* _Task objective_
Reproduce the data in full, exactly as given, leaving images out.

* _Dataset entries_
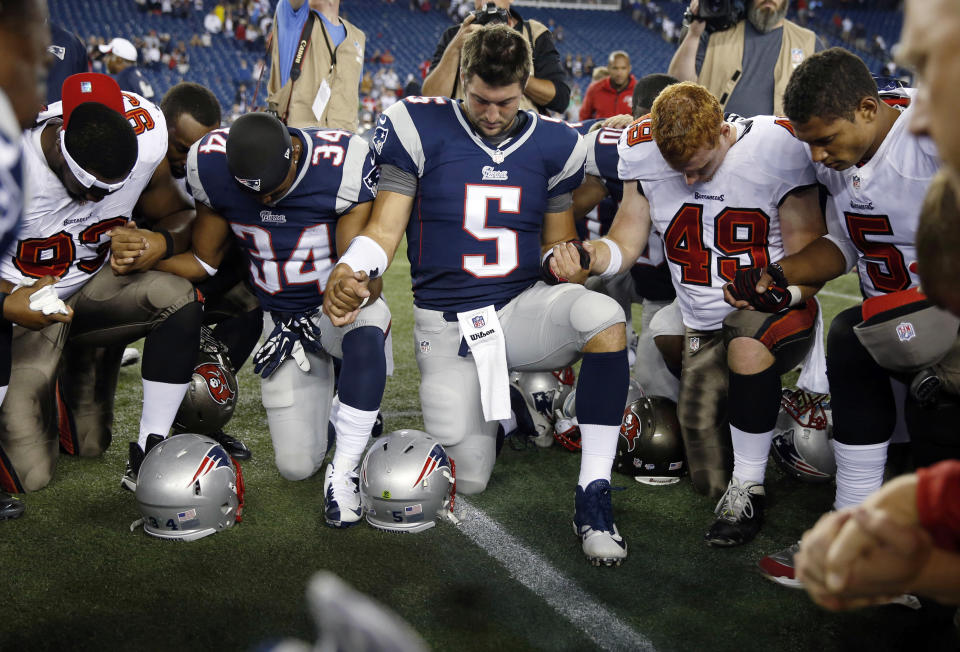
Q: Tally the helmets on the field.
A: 7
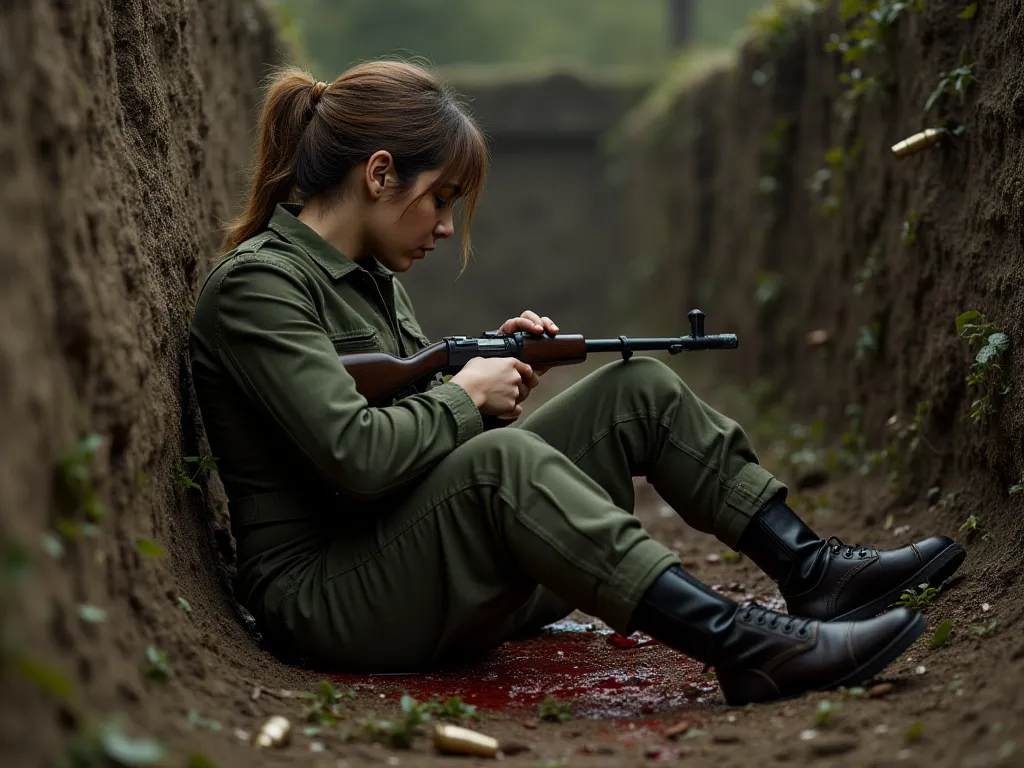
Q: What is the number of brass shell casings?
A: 3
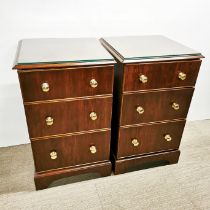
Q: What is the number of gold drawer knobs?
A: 12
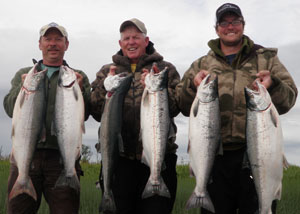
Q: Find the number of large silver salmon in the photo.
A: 6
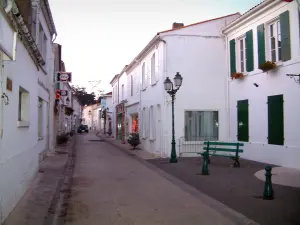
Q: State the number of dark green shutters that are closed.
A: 2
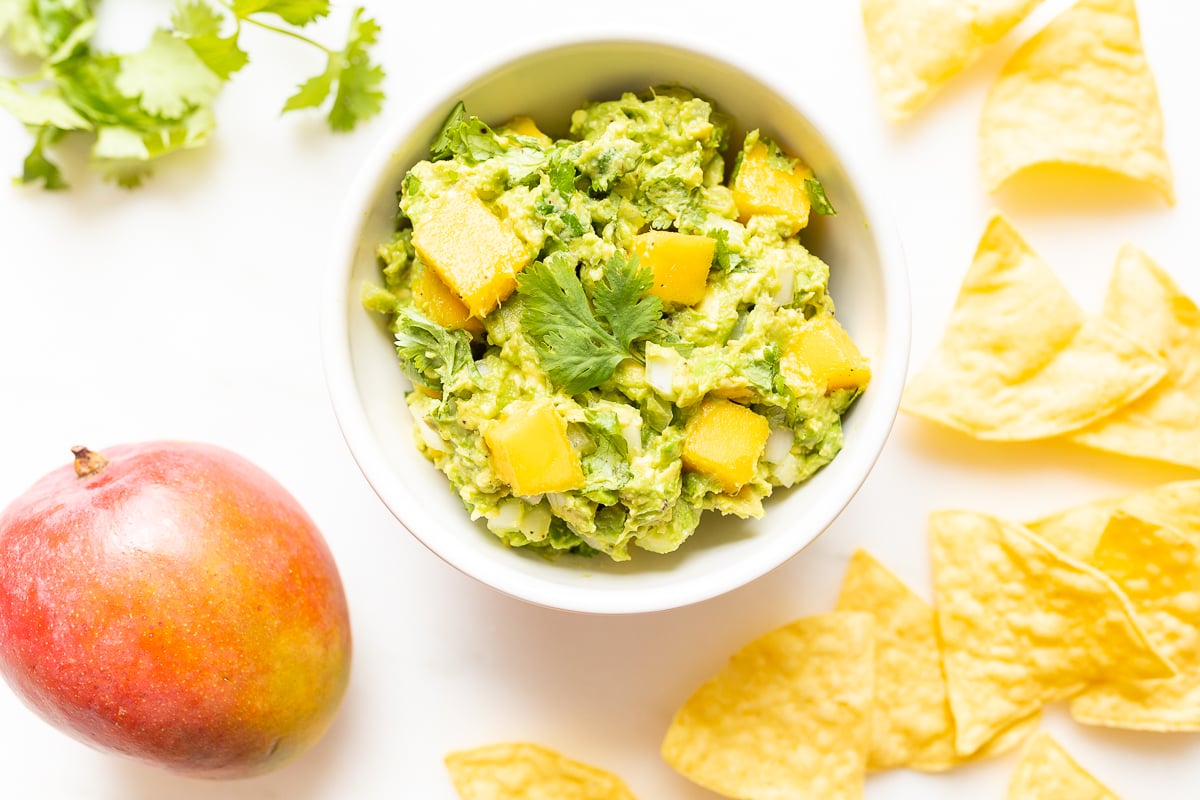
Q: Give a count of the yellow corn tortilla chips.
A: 11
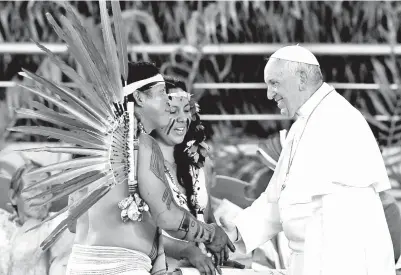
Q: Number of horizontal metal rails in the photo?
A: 3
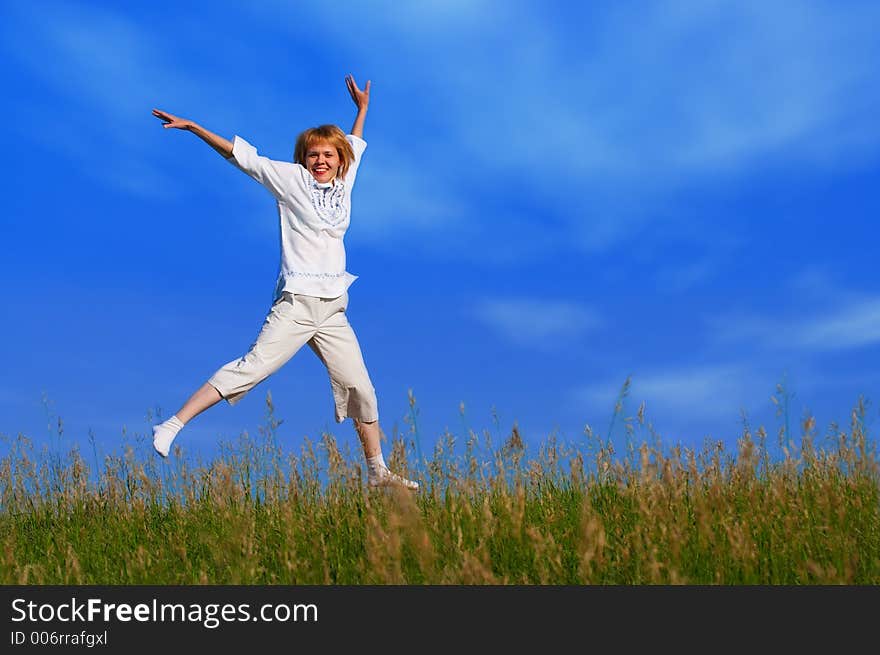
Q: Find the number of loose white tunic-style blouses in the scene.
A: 1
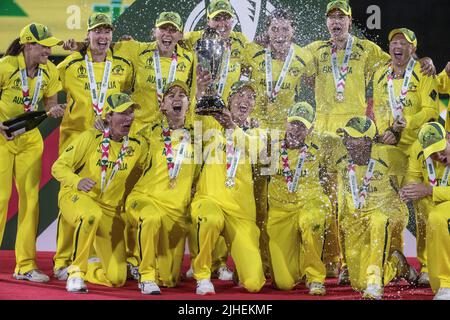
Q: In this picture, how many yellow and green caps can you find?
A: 12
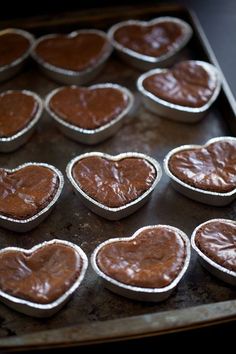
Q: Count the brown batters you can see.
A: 12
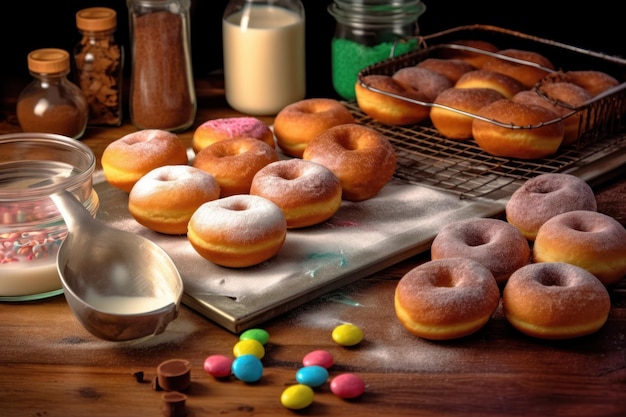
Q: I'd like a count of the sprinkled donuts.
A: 1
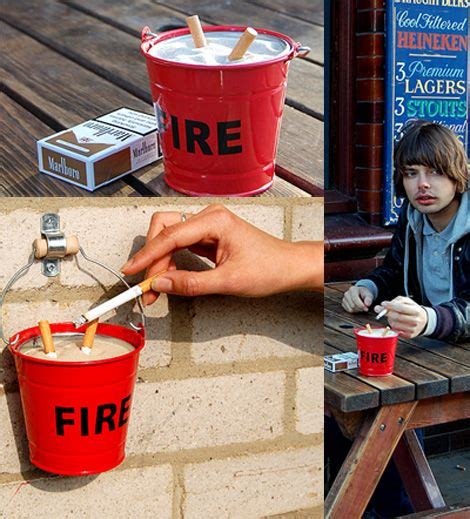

* _The completed task_
Q: Tally the helmets on the field.
A: 7
Q: What is the number of brass shell casings?
A: 3
Q: What is the number of gold drawer knobs?
A: 12
Q: Find the number of large silver salmon in the photo.
A: 6
Q: State the number of dark green shutters that are closed.
A: 2
Q: Give a count of the yellow corn tortilla chips.
A: 11
Q: Number of horizontal metal rails in the photo?
A: 3
Q: Find the number of loose white tunic-style blouses in the scene.
A: 1
Q: In this picture, how many yellow and green caps can you find?
A: 12
Q: Count the brown batters you can see.
A: 12
Q: I'd like a count of the sprinkled donuts.
A: 1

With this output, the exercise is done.